However, that conclusion can only be drawn if the principle invoked by the court was law
indeed. An alternative interpretation of the event is that the New York court refused to apply
the law, as the law would be wrong. The court itself adopted the former interpretation of what
it did: it was applying New York law and the principle was part of the law that was then valid
in New York. However, the self-interpretation of the court is not necessarily decisive for what
happened.
Both the ‘empirical’ refutation of Hart’s theory that all law stems from a rule of recognition
which exists as a social rule, and the alternative interpretation that the court only refused to
apply valid law because it was unjust will return in the second part of this contribution, in the
discussion of constructivist social facts.
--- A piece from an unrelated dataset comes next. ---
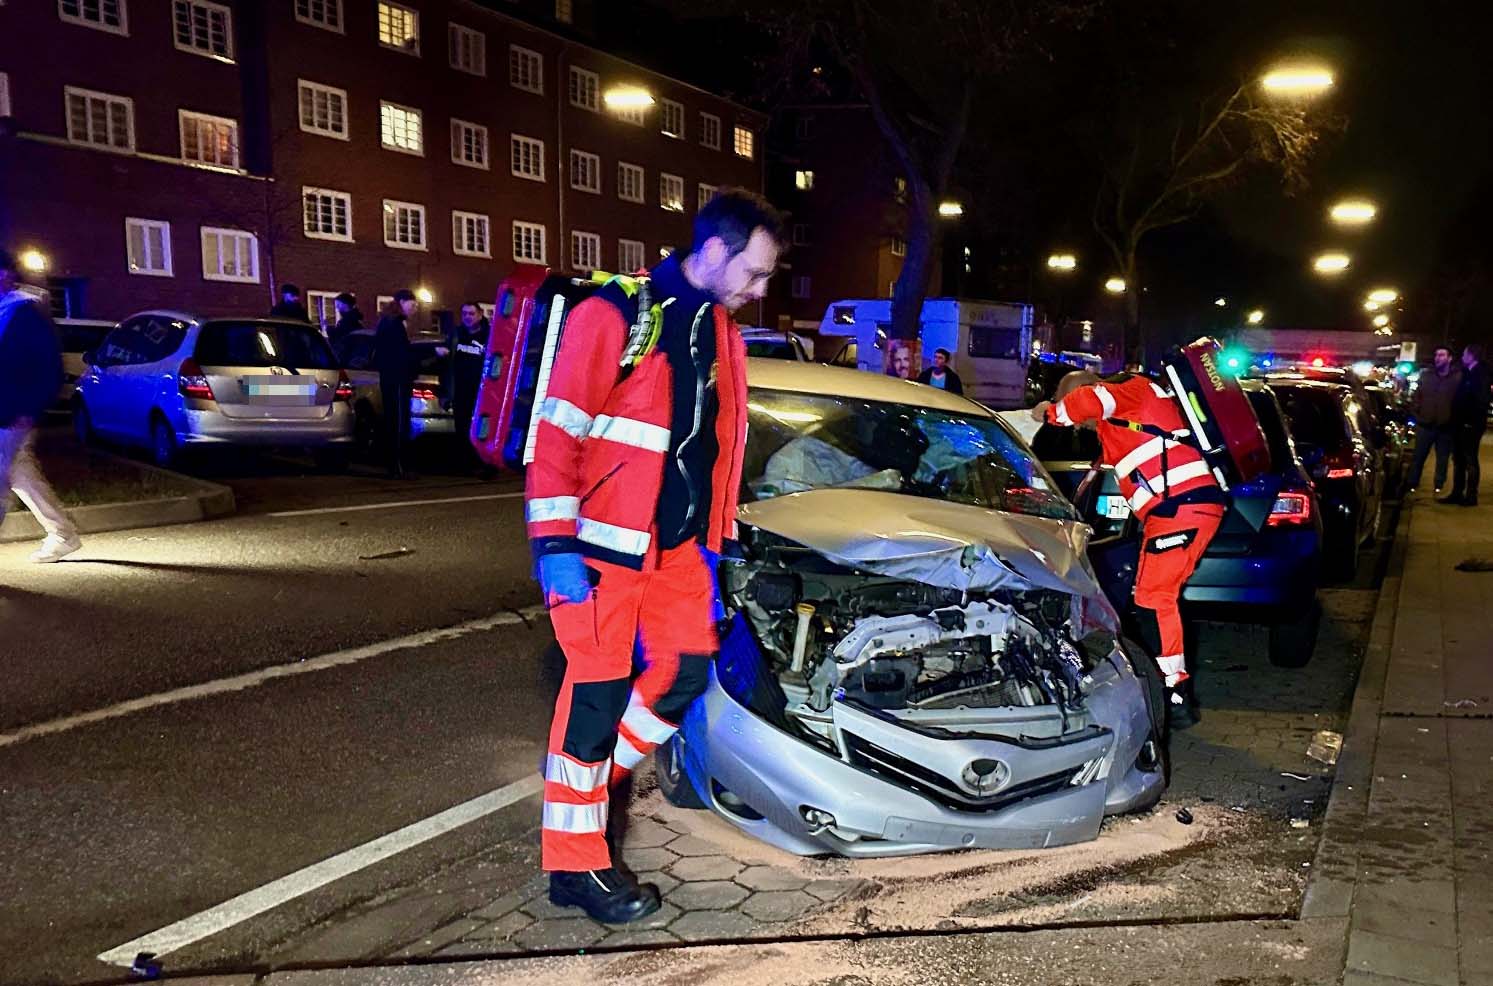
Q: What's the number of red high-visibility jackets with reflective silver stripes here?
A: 2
4 Law as a part of social reality
4.1 Intermezzo
The 20th century debate that was described in section 3 deals with a central question: to what
extent can law be a social phenomenon and to what extent is an infusion of ‘normativity’
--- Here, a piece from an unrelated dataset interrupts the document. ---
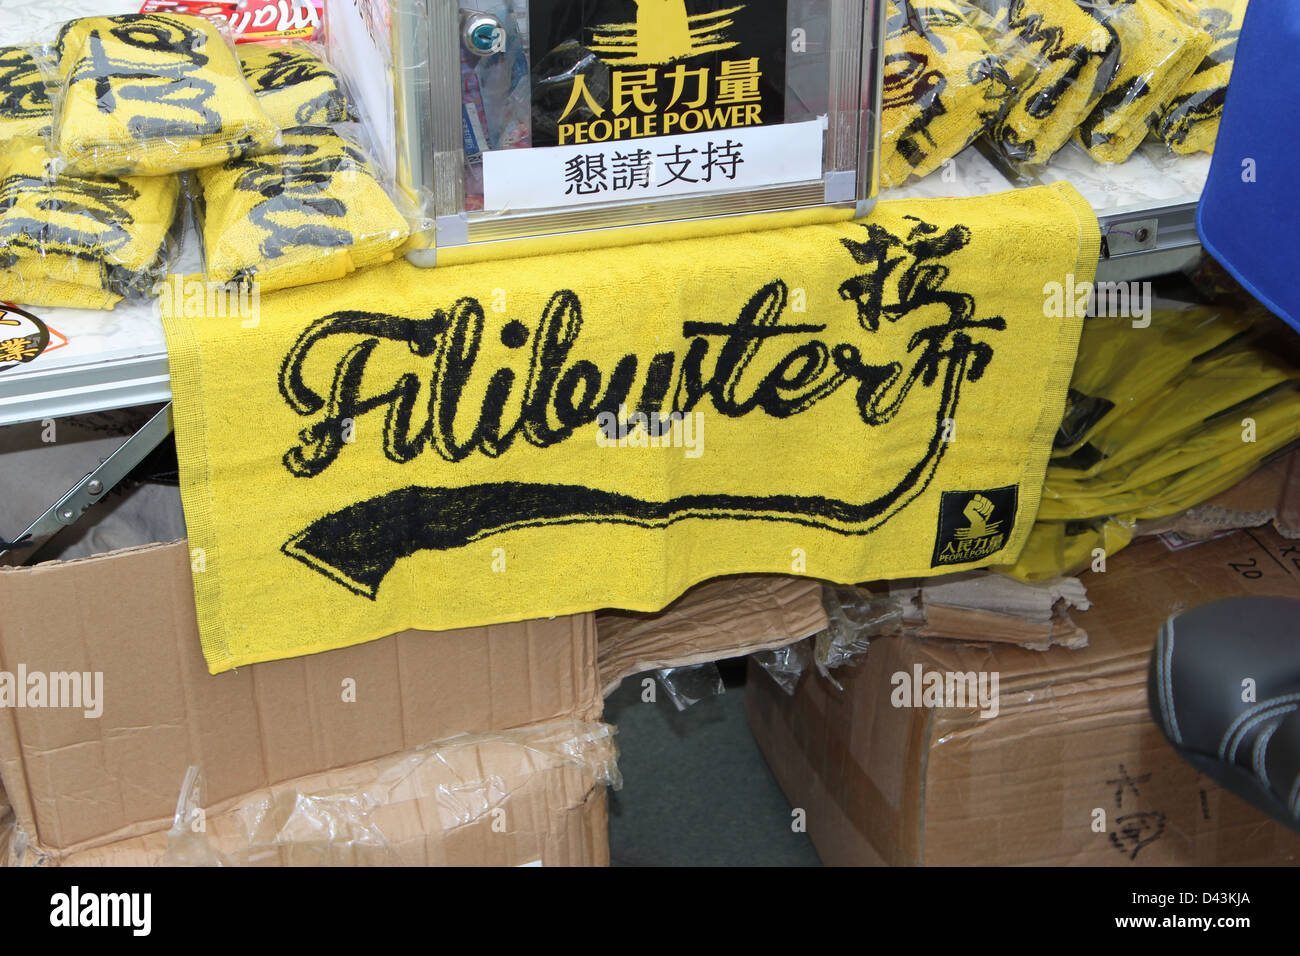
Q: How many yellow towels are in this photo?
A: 10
(morality) necessary. Kelsen claimed that the normativity of law could not stem from the world
of facts, but that the infusion of normativity could not be an input from morality either, because
the legal ought differs from the moral ought. The input of normativity could only stem from a
presupposed Grundnorm. Ross, on the contrary claimed, that the normativity of law is nothing
other than mental phenomena projected onto the external world. The world of facts includes
the normativity of law, be it that this normativity is in the end nothing other than mental facts.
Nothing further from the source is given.